Stena Spirit is a large cruiseferry owned by Stena Line. She entered service in 1988 as Stena Scandinavica and after a major refit in Gothenburg is now in service between Karlskrona and Gdynia.

==History==
Stena Scandinavica was the second of four ferries ordered in 1980 by Stena Line for Scandinavian routes. She was launched in 1983 as Stena Germanica, but problems at the construction yard delayed her completion until 1988 when she entered service on the Gothenburg – Kiel route, joining her sister Stena Germanica.
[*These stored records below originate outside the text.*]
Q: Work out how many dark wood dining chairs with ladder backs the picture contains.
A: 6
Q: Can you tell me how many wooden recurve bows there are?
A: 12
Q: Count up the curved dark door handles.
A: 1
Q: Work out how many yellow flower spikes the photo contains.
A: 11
The remaining two hulls were planned to be Stena Polonica (completed for ANEK Lines as El Venizelos) and Stena Baltica; lengthened by over 50 m, but never completed).
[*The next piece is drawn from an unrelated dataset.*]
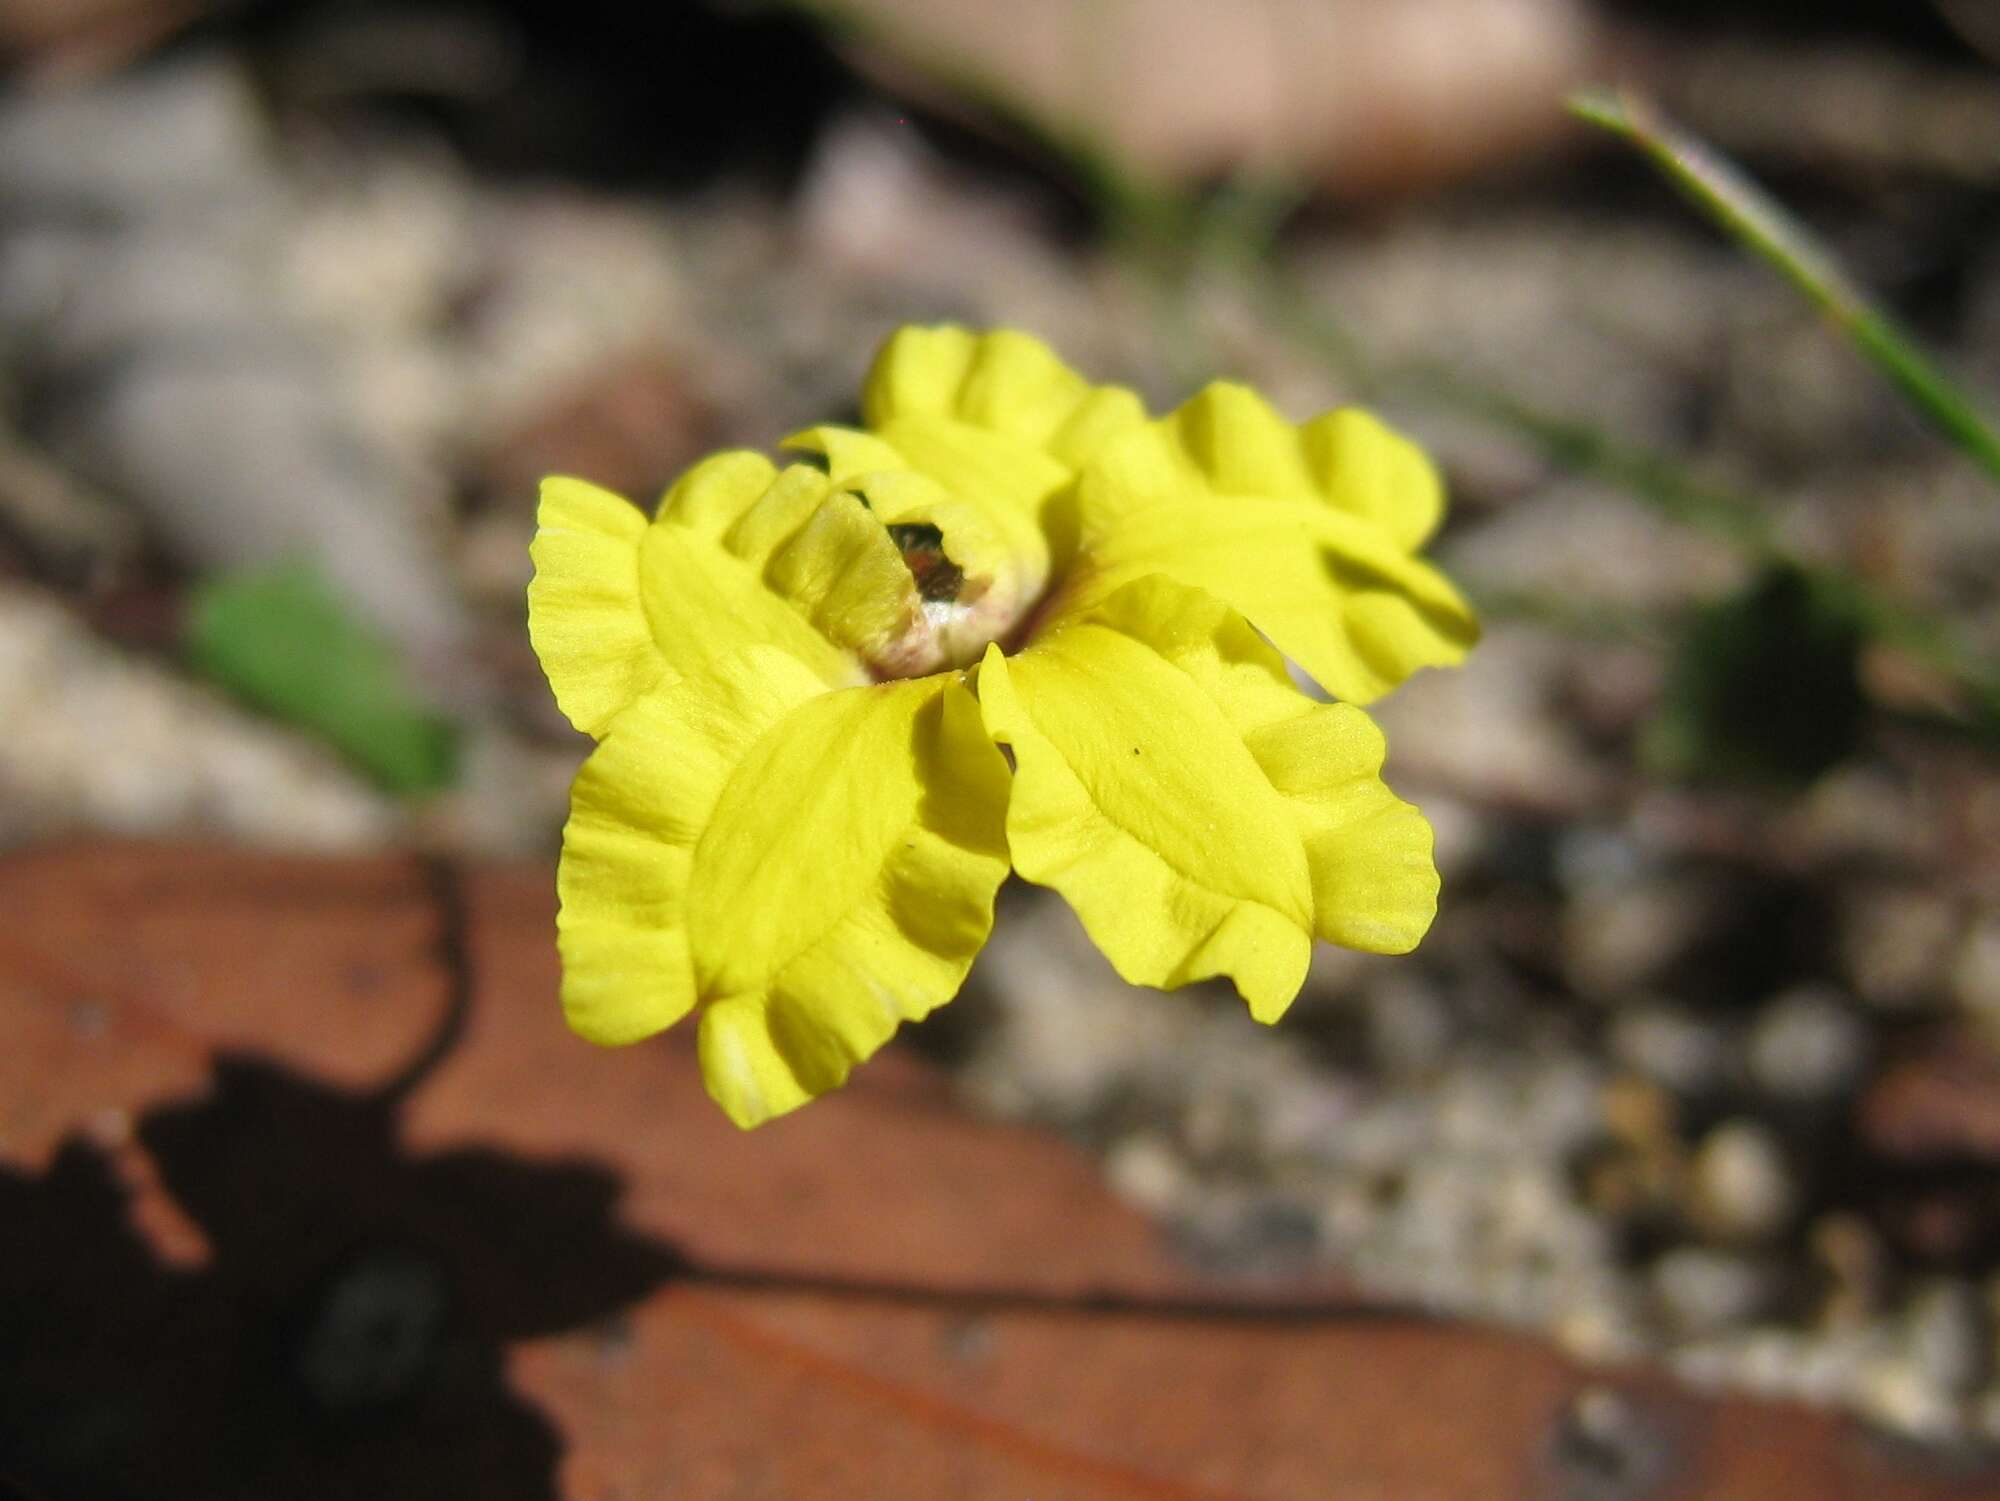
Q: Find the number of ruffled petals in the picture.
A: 5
In April 2011 Stena Scandinavia was replaced on the Kiel – Gothenburg route by a new Stena Scandinavica. Following a major refit she was renamed Stena Spirit and entered service between Karlskrona and Gdynia.

==Gdynia accident, Poland==

On 17 May 2012 at 8:45am, the Stena Spirit was departing from Gdynia Ferry Terminal en route to Karlskrona, Sweden when she became involved in an accident at the Baltic Container Terminal. The bow of the cruiseferry struck one of the Gantry cranes causing it to catastrophically collapse onto the quay below as she was manoeuvring. Three employees of the container terminal were injured, all requiring hospital treatment. Two of the Three staff members are said to be in a serious condition. None of the passengers or crew on board the Stena Spirit were injured.

==Incident at sea==

On June 29, 2023, a 38-year-old woman and her 7-year-old son fell overboard. The incident occurred around halfway between Gdynia, Poland and Karlskrona, Sweden. At 16.20 local time, the "man overboard" alarm was sounded on board the ferry and the engines were stopped. A MOB was launched and rescue services from Sweden, Germany and Poland participated in the search. At around 17.30, both victims had been located and was brought by helicopter to a hospital in Karlskrona, Sweden. Both victims died in the incident. In December 2023, it was concluded, that the incident was to be categorized as a "suicide/murder". Surveillance tapes from the ferry and interviews with witnessed determined that the cause was a deliberate jump overboard by the mother of the 7-year-old boy. She had him in her arms, when she jumped from the ferry. The Swedish authorities closed the case after this conclusion.